On a date night a few years back, my (now ex-) husband put his hands on my shoulders, looked into my eyes and told me lovingly, “Amy, I will never leave you.”

But the morning after his proclamation, his expression looked quite different when he told me “We have to talk.” Seemingly overnight, he was done with our marriage. Two days later, he’d signed divorce papers and jetted off to the Caribbean on vacation with his family.

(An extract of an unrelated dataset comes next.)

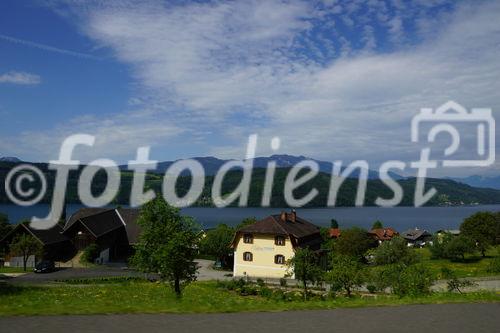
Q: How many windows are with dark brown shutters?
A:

I was shocked to my core. The life and love I had thought were solid suddenly crumbled in my hands, turning to a dust that slipped through my fingers and drifted out of sight. Everywhere I looked, every sound, every smell reminded me of what was gone: my husband, my security, the future we’d planned. The biggest offender was my engagement ring.

It was a cushion-cut diamond solitaire, just over two carats. Simple and elegant. He’d chosen cushion-cut because it had rounded corners and wouldn’t get damaged when I bumped into things, as I tend to do (a lot). He’d opted for one single stone so that food wouldn’t get caught in it when I cooked, which I also did a lot. I was touched that he’d chosen something was from the heart and meant just for me. When we got it appraised, I learned that I’d be walking around with a diamond on my finger that cost almost as much as I’d earned my first year out of college.

The truth is, it could have been a Ring Pop for all I cared. I valued its meaning, not its price tag.

After my marriage ended it took me a few months to pick myself up off the floor. When I did, I found myself 35 years old and suddenly single. We’d tried to have kids when we were married, but it had never happened for us. Now here I was, on my own, with the window to safely have children getting smaller each day. 

To me, a ticking biological clock was not a good enough reason to jump into a relationship with the wrong person. I needed to take back the control that I had lost and the ring was the key. I decided to sell it and use the money to freeze my eggs. What had once symbolized everlasting love and commitment would now buy me freedom and peace of mind.

The egg-freezing process was overwhelming and scary. I came home from the pharmacy and laid out the necessary medications and supplies on the kitchen counter. Needles of all sizes, syringes, pills, powders and even a medical waste disposal container of my very own.

Several days a week I’d trek to the fertility clinic and see familiar faces in the waiting room, women going through the same process, whether to bank their eggs or to start IVF. We became a sort of silent support group, greeting each other with small nods and half smiles as we each waited our turn to get poked with needles and probed with ultrasound wands.

I was required to mix and prepare medications that I had to inject into my body in the morning and the evening. The first time I had to stick myself, I stood with the needle hovering an inch above my skin for a good five minutes. I thought, “This is why women are supposed to have partners when they go through this.” It was yet another reminder that I was now going through life alone, but it was also a turning point for me; I didn’t think I could do it, but I did. I was finding my way, figuring out how to navigate difficult situations on my own again.

Every day my body became less mine and more a vessel in which to grow healthy eggs. When I finally went in to do the retrieval, my belly was so swollen that I looked like I was six months pregnant. Afterwards I felt elated and unburdened, until the pain meds wore off. For a week following the procedure I was bleeding and cramping so much I could barely leave the house. It was agonizing and lonely, but it was done. Biological clock stopped.

I emerged on the other side with 23 eggs. (The doctors joked that they’d looked for one more egg to make it an even two dozen.) I call them my 23 potential children, and they currently reside safely in a cryogenic freezer in Philadelphia.

I may never need them, but I am comforted to know they are there if I do. Maybe I’ll get pregnant naturally someday, or maybe I’ll decide that I don’t want to have children after all. Whatever happens, I’ve been empowered with a self-made freedom that is worth more than any diamond. Even a two-carat cushion-cut solitaire.